## Dataset excerpts
=====
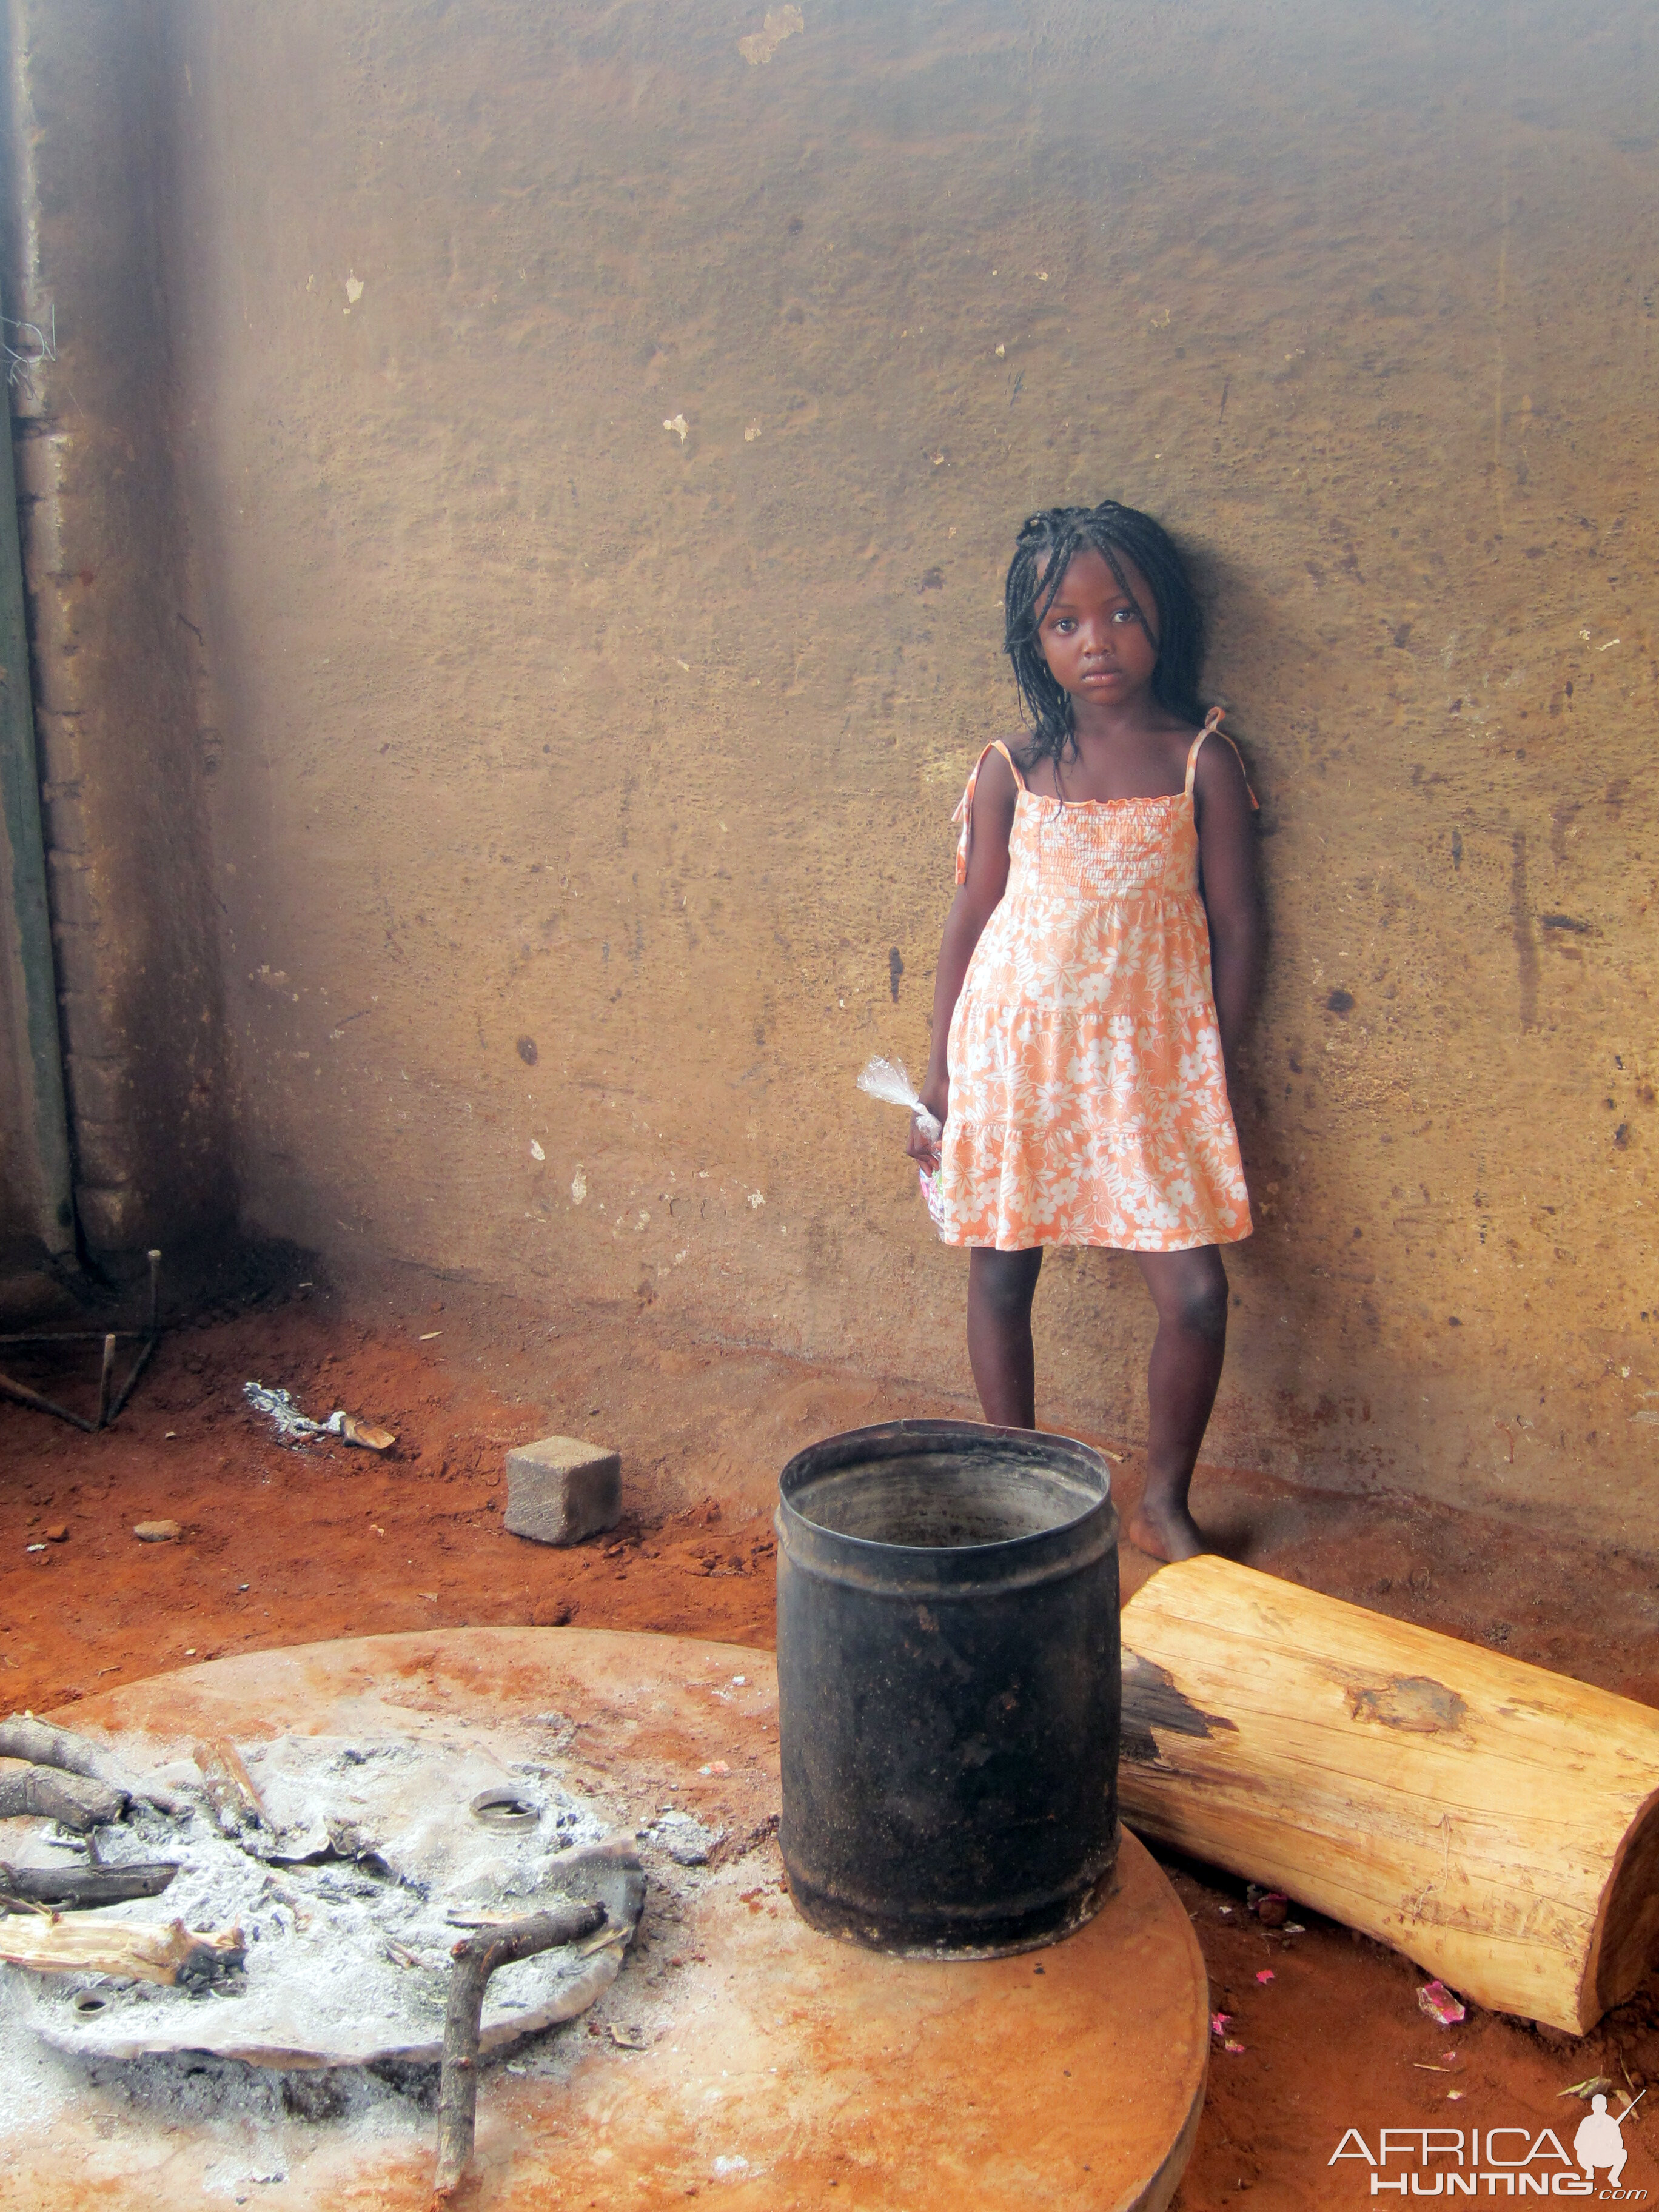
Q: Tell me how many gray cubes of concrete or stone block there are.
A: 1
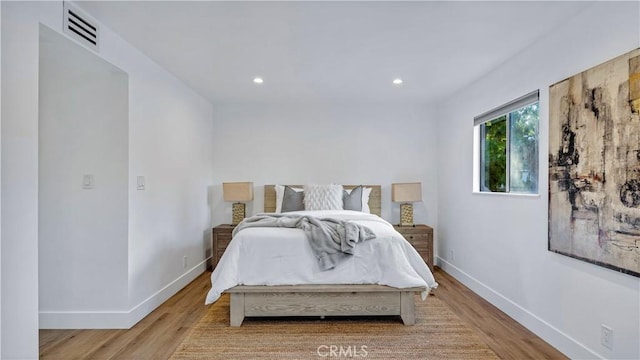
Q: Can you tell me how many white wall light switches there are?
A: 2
=====
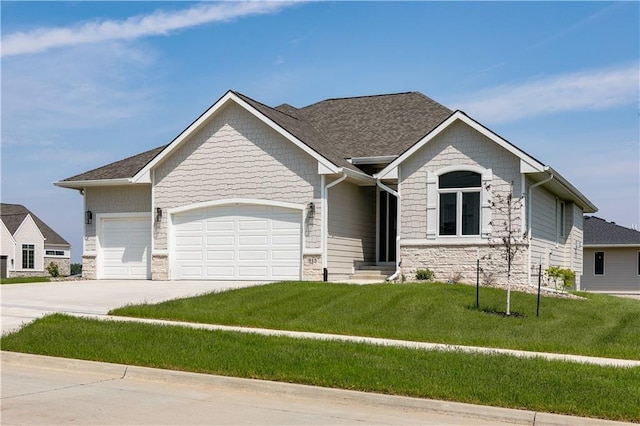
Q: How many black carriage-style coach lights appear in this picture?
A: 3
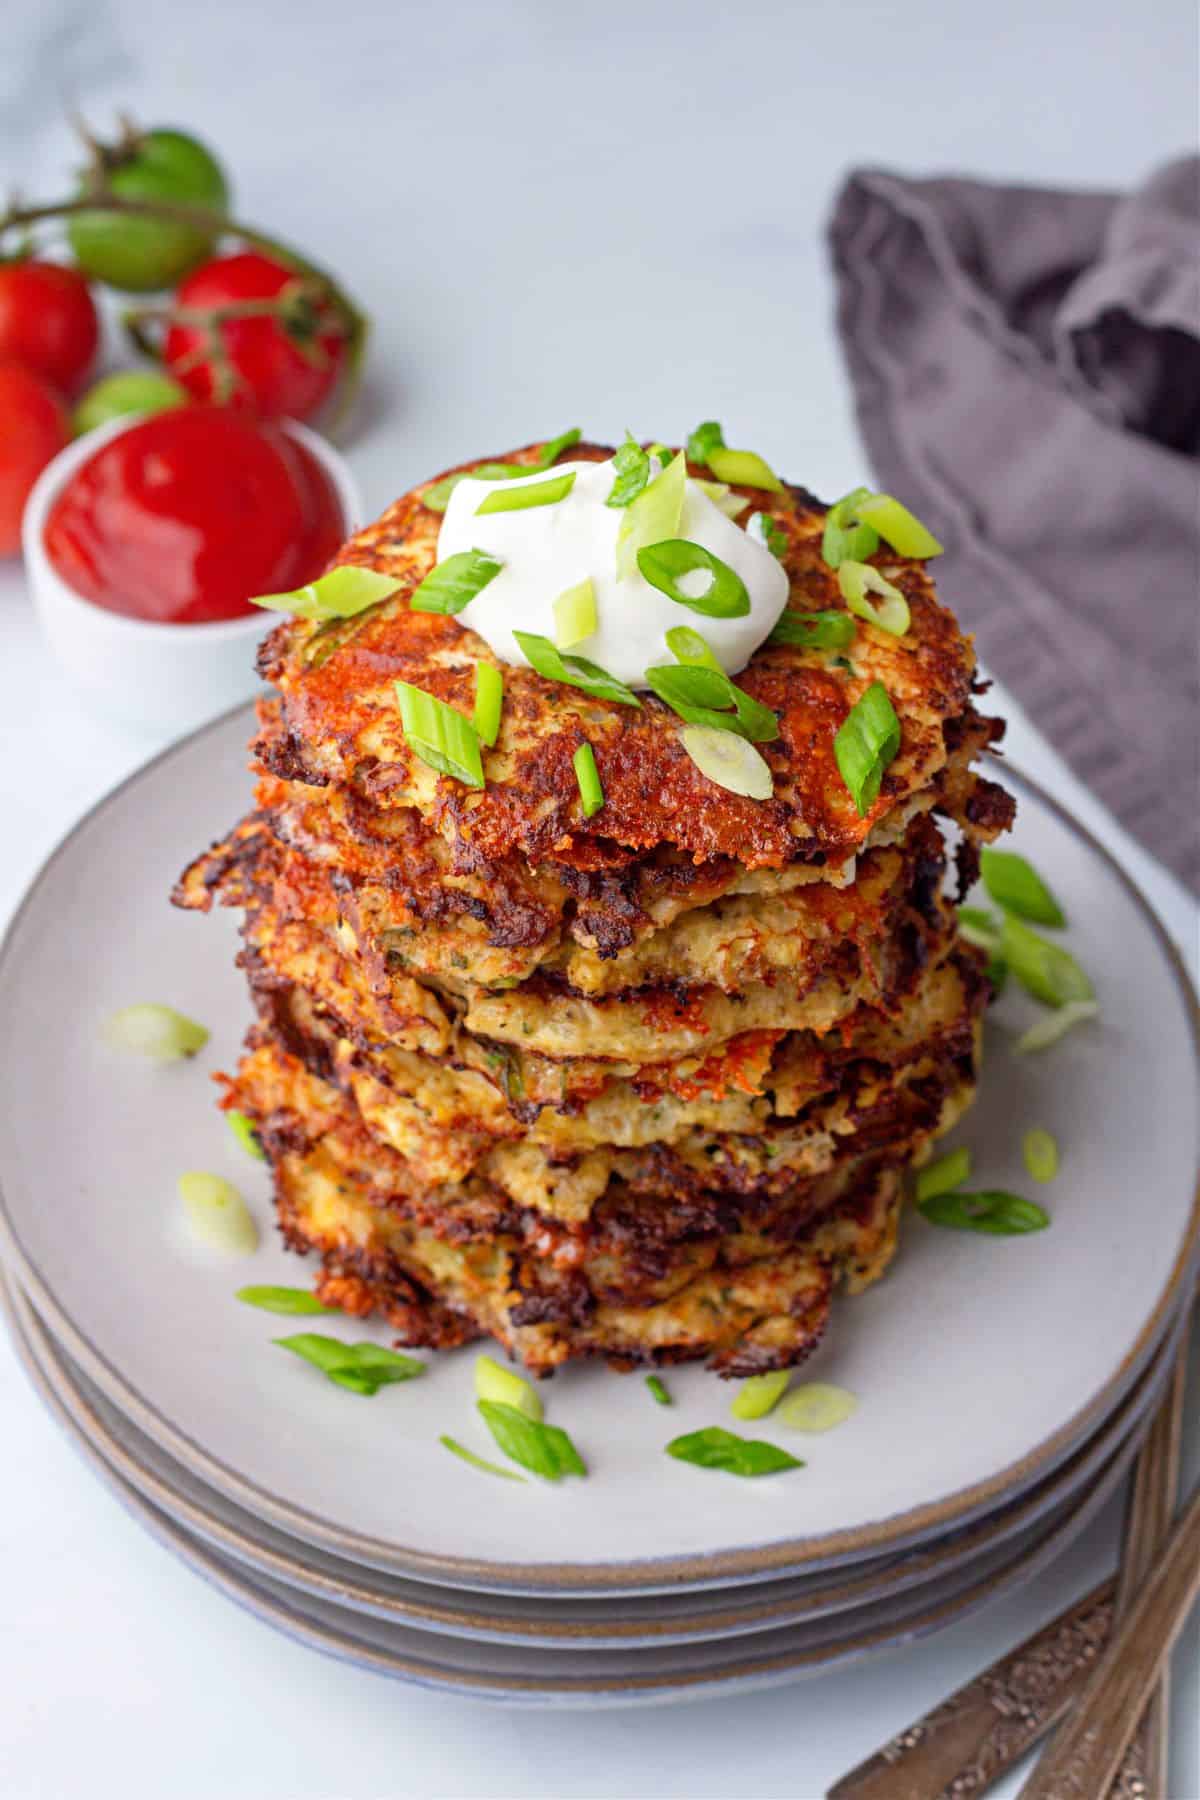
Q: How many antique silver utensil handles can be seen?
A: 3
=====
Which lines in the records above contain the string "there"? Copy them.

Q: Tell me how many gray cubes of concrete or stone block there are.
Q: Can you tell me how many white wall light switches there are?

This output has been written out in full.